Lydia: But you are a vampire. Spike: If I'm not, I'm gonna be pissed about drinking all that blood.

'Potential'


Spike's Bitches 45: That sure as hell wasn't in the brochure.  

[NAFDA] Spike-centric discussion. Lusty, lewd (only occasionally crude), risqué (and frisqué), bawdy (Oh, lawdy!), flirty ('cuz we're purty), raunchy talk inside. Caveat lector.


sarameg - Nov 13, 2009 3:12:33 pm PST #460 of 30000

One of my professors at a Quaker college guest-lectured at WP a lot after he retired. And he's about as pacifistic liberal reluctantly-ex-commie as you can get.

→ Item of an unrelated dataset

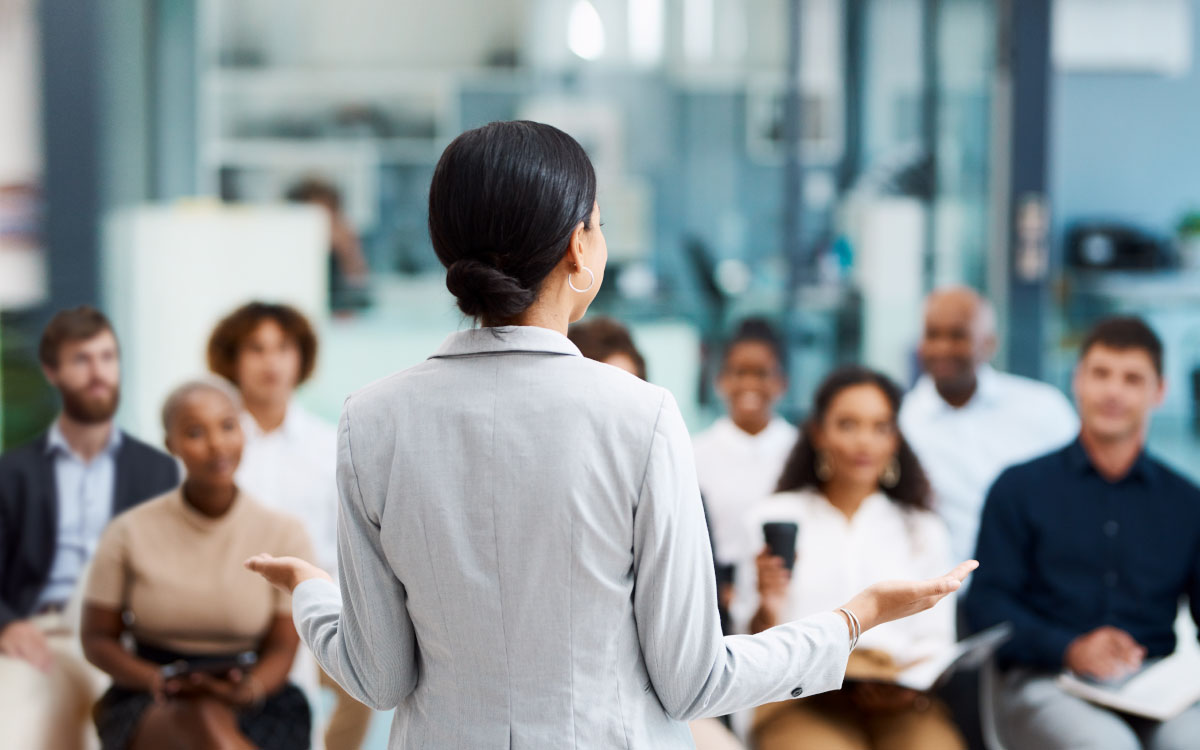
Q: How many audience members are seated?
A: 8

EpicTangent - Nov 13, 2009 4:05:36 pm PST #461 of 30000
Why isn't everyone pelting me with JOY, dammit? - Zenkitty

Just poking my head in (I'm supposed to be participating in an online discussion for my current class, but I've got nothing to say over there just this minute) - to offer to smonster, perhaps the preacher was referring to the idea/illustration of gold smelting - God tests us to find the dross and burn it away, leaving us pure gold? Just thought I'd throw that out as a possibility. Though increasingly more exasperated with "The Church" me thinks he's probably being more like my now former pastor, who clearly needs to be reminded that we are not owners of the Earth, but that we were put here to be good stewards of it. I mentioned the "now former", right? Grr.


WindSparrow - Nov 13, 2009 5:53:24 pm PST #462 of 30000
Love is stronger than death and harder than sorrow. Those who practice it are fierce like the light of stars traveling eons to pierce the night.

Hil, if the Jewish Chapel is as beautifully done as the Protestant Chapel, you might find it interesting to at least visit for the interview.


smonster - Nov 13, 2009 5:59:16 pm PST #463 of 30000
We won’t stop until everyone is gay.

Oh, Epic, I should have been clearer. These dudes are crazycakes. Like they have a whole long list on a sign about who will burn that includes not only the usual gays and non-Christians but Catholics and Masons and evolutionists and, no lie, lukewarm Christians.

Kind of you to try to explain, though. I didn't mean to imply that all Christians thought that way.


WindSparrow - Nov 13, 2009 6:14:20 pm PST #464 of 30000
Love is stronger than death and harder than sorrow. Those who practice it are fierce like the light of stars traveling eons to pierce the night.

These dudes are crazycakes. Like they have a whole long list on a sign about who will burn that includes not only the usual gays and non-Christians but Catholics and Masons and evolutionists and, no lie, lukewarm Christians.

If this is how God really works, I want nothing to do with him. I really hope it's not, though.


Zenkitty - Nov 13, 2009 6:15:21 pm PST #465 of 30000
Every now and then, I think I might actually be a little odd.

Doesn't it actually say that, though, about lukewarm Christians, somewhere in the Gospels?


Calli - Nov 13, 2009 6:21:45 pm PST #466 of 30000
I must obey the inscrutable exhortations of my soul—Calvin and Hobbs

Rev. 3:16

So because you are lukewarm, and neither hot nor cold, I will spit you out of My mouth.


Dana - Nov 13, 2009 6:25:58 pm PST #467 of 30000
"I'm useless alone." // "We're all useless alone. It's a good thing you're not alone."

Oh, well, if Revelations says so, it must be true. And not crazy at all.


DCJensen - Nov 13, 2009 6:44:44 pm PST #468 of 30000
All is well that ends in pizza.

Must...not...make...Spike...jokes...from..Bible..verses.


DavidS - Nov 13, 2009 6:45:26 pm PST #469 of 30000
"Look, son, if it's good enough for Shirley Bassey, it's good enough for you."

Oh, well, if Revelations says so, it must be true. And not crazy at all.

Hey! The crazy part is the best part of Revelations. That's it how rolls. Crazily.